In November 2019, Athol was appointed as the talent manager at Nestlé looking after East and Southern Africa. He was preparing to take up a new role in Ghana when he was approached to take over from Tania Hector in the position of human resources director for East and Southern Africa. He jumped at the opportunity. He shadowed Tania for three months before taking over the role officially on 1 February 2021.
The challenges ahead of him include preparing the organisation for the second year of the Covid-19 pandemic.
“Last year made it clear that HR is indispensable. It has also accelerated the digital transformation of many organisations. I am under no illusion that 2021 is going to be an easy year, but we are more prepared now despite the challenges ahead. Covid-19 made flexible work come to life. It gave us a glimpse of what future skills are required. The age-old conversation of HR having a seat at the table has been put to bed. It is clear that HR is at the forefront and leading organisations.”

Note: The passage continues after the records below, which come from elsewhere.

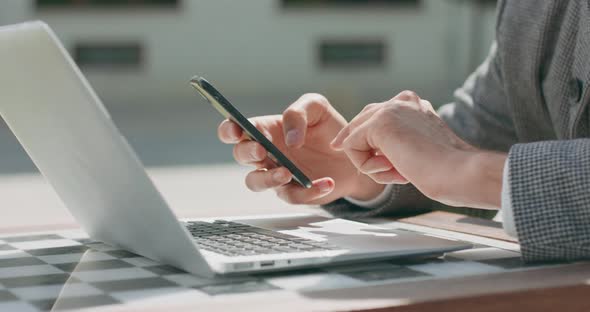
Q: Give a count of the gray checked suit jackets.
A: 1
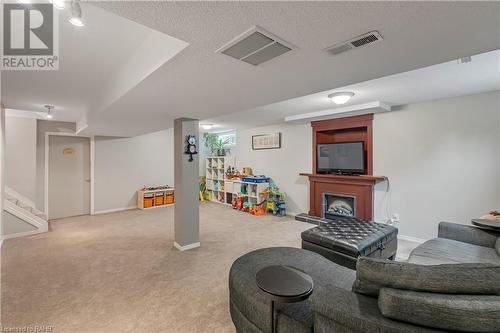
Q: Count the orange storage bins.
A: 3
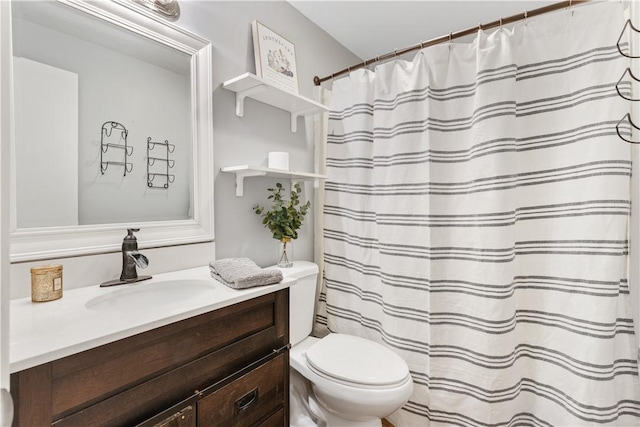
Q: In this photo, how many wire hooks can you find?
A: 3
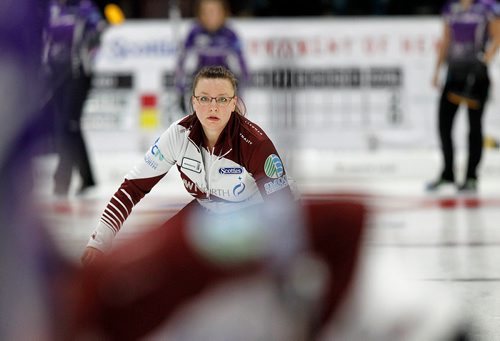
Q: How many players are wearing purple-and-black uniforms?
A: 3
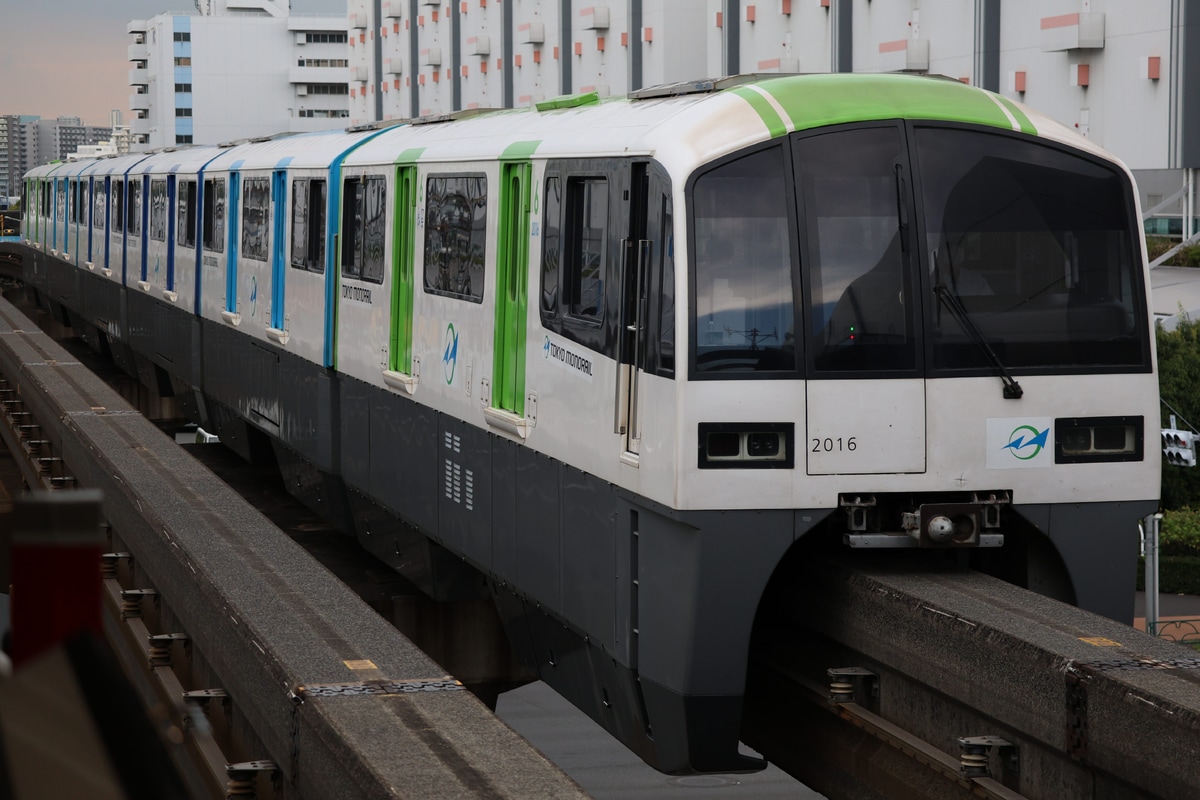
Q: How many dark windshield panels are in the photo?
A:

While Athol is a Capetonian at heart, he has learnt to enjoy living in Johannesburg. “I always saw my future connected very strongly with Cape Town. I always saw myself settling there, even though Joburg has always been the economic hub. I spent my first years in Joburg with a strong sense of reluctance, but it dawned on me that life was passing me by while I was waiting to return to Cape Town. I had an important mindset change. There are a lot more binding me to Joburg at this juncture.”
Athol spends his spare time with his wife and three boys as well as his mother who is based in Johannesburg. “My two younger kids were born in Johannesburg and I’ve grown to appreciate this city. With my life and career, I count myself as being incredibly blessed,” concludes Athol.